Presiden Joko Widodo (ketujuh kiri) dan Wapres Jusuf Kalla (ketujuh kanan) berfoto bersama dengan keduabelas menteri Kabinet Kerja hasil perombakan jilid II usai diumumkan di Istana Merdeka, Jakarta, Rabu (27/7). Keduabelas orang menteri tersebut adalah Menko Polhukam Wiranto (ketiga kiri), Menko Kemaritiman dan Sumber Daya Luhut Binsar Pandjaitan (keenam kanan), Menkeu Sri Mulyani (keenam kiri), Menteri ATR/Kepala BPN Sofyan Djalil (keempat kanan), Menhub Budi Karya Sumadi (Ketiga kanan), Mendikbud Muhadjir Effendy (kanan), Menteri ESDM Archandra Tahar (kelima kanan), Menperin Airlangga Hartarto (kelima kiri), Menteri PAN dan RB Asman Abnur (keempat kiri), Menteri Desa, PDT dan Transmigrasi Eko Putro Sandjojo (kedua kiri) dan Mendag Enggartiasto Lukita (kiri). ANTARA FOTO/Widodo S. Jusuf/ama/16.

Jakarta, Aktual.com – Pengamat ekonomi politik senior, Ichsanuddin Noorsy menengarai komposisi kabinet Joko Widodo (Jokowi) pasca reshuffle ini telah memasuki babak baru, neo liberalisme.

Kendati selama ini sudah terlihat praktik-praktik liberal, tapi komposisi baru ini akan semakin menguatkan kiblat perekonomian nasional ke depannya menjadi semakin pro Barat.
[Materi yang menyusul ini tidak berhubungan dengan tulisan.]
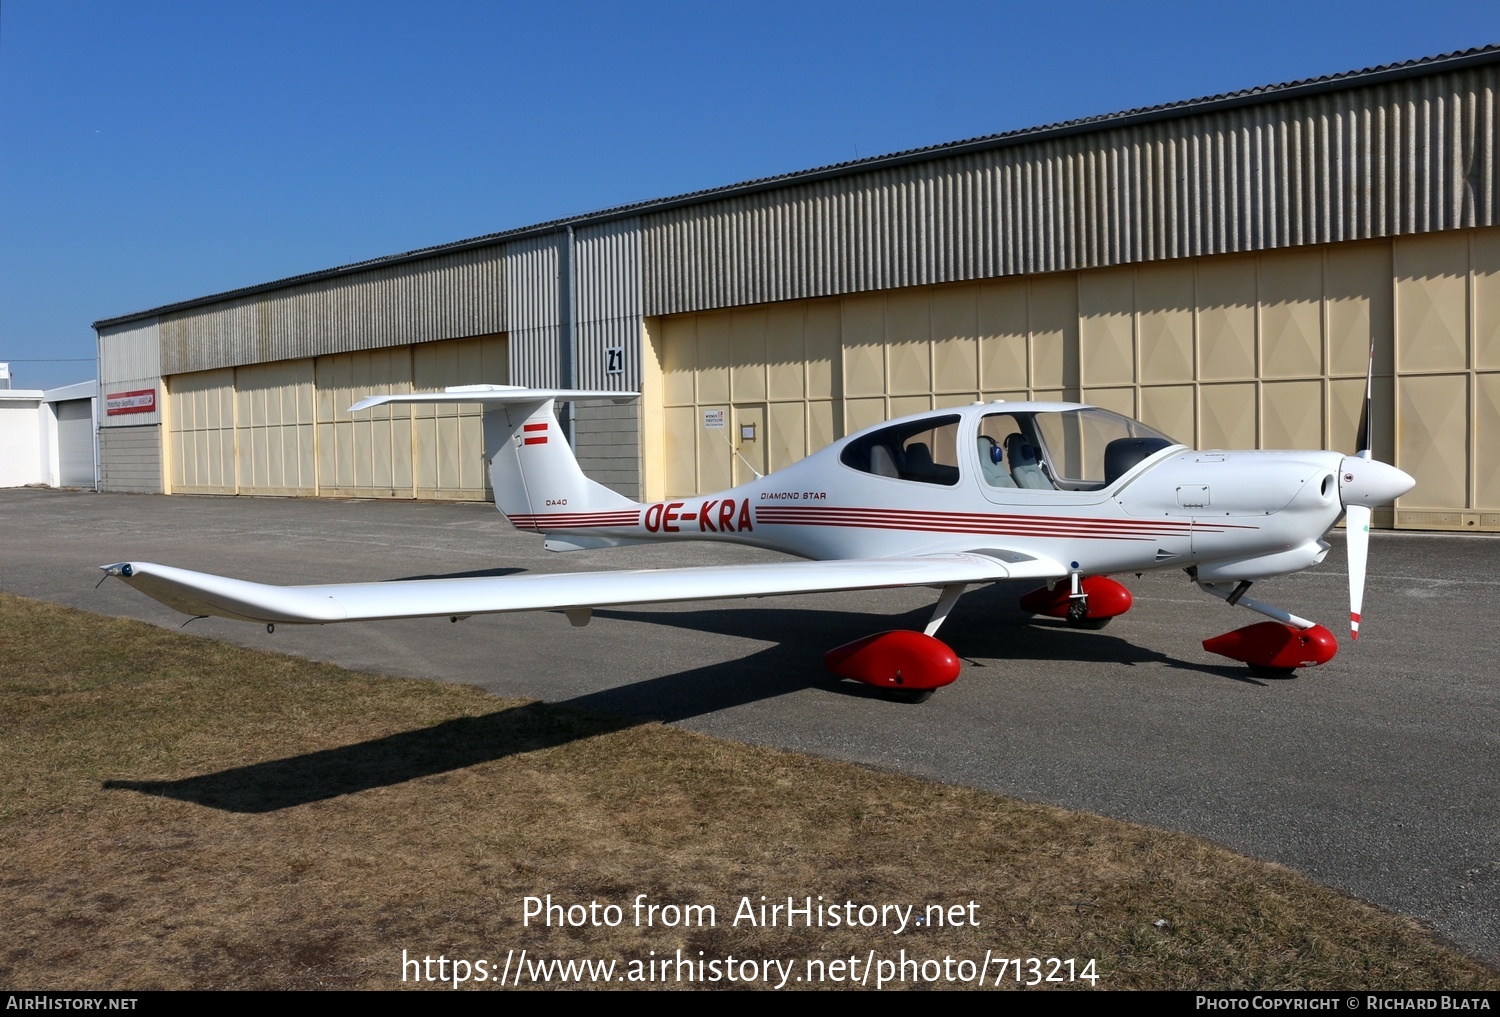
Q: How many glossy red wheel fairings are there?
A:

Apalagi setelah kembalinya Sri Mulyani sebagai Menteri Keuangan.

“Kembalinya Sri Mulyani Indrawati sebagai Menkeu, dan nama-nama lainnya ditambah dengan bertahannya Rini Soemarno sebagai Meneg BUMN mengindikasikan, kiblat kebijakan ekonomi kembali ke Barat,” tandas Ichsan dalam keterangan yang diterima, Rabu (27/7).
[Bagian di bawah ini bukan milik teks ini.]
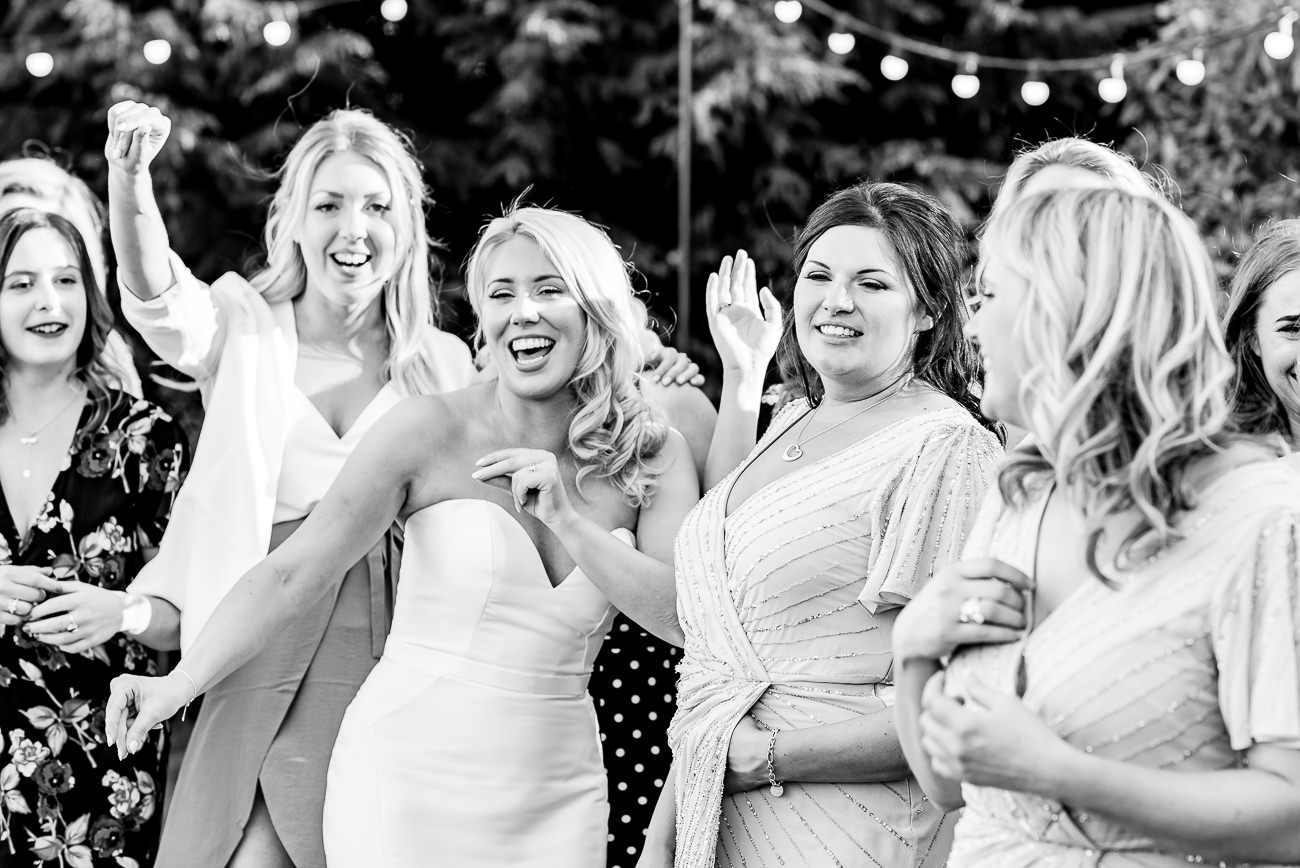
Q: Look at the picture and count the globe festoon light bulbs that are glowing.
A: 12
Menurut dia, dalam situasi ekonomi AS dan Uni Eropa yang menuju resesi, ditambah situasi ekonomi RRC yang melamban, dan Jepang memberlakukan suku bunga negatif, maka model kebijakan ekonomi yang dipilih melalui para tokoh itu bisa diyakini berpijak pada neoliberal sejati.

“Artinya, liberalisasi perekonomian akan berjalan tanpa hambatan, dan peran swasta yang makin kukuh dalam penyediaan hajat hidup orang banyak,” ujar Ichsan.

Komposisi kabinet tersebut diyakini semakin menguatkan keberpihakan kepada Barat, tepatnya kepada AS. Tapi guna mencapai target, maka yang terpenting adalah kinerja pertumbuhan ekonomi bertengger di 5,2 persen ke atas, tanpa peduli bagaimana kualitas pertumbuhan ekonomi tersebut.

Padahal, kata Ichsan, publik masih ingat ketika Sri Mulyani lengser meninggalkan prestasi gini rasio atau ketimpangan sosial-ekonomi 0,41 persen, yang berarti situasi perekonomian telah melahirkan ketimpangan dan lampu kuning mulai menyala.

“Saya rasa, Indonesia sedang mengikuti tapak perjalanan perekonomian yang gagal mengangkat harkat martabat bangsa. Maka, perombakan struktur personalia kabinet kali ini pun tidak memberi makna mendasar bagi tegaknya kedaulatan ekonomi nasional,” tutur Ichsan.

Dengan kondisi demikian, sudah jelas kalau neoliberal sejati makin kuat. “Maka, dominasi konglomerasi nasional dan internasional akan berjalan seperti biasa yang akan menguat, di saat bersamaan rakyat jelata masih tidak mengerti bagaimana mengangkat harga dirinya,” pungkas Ichsan.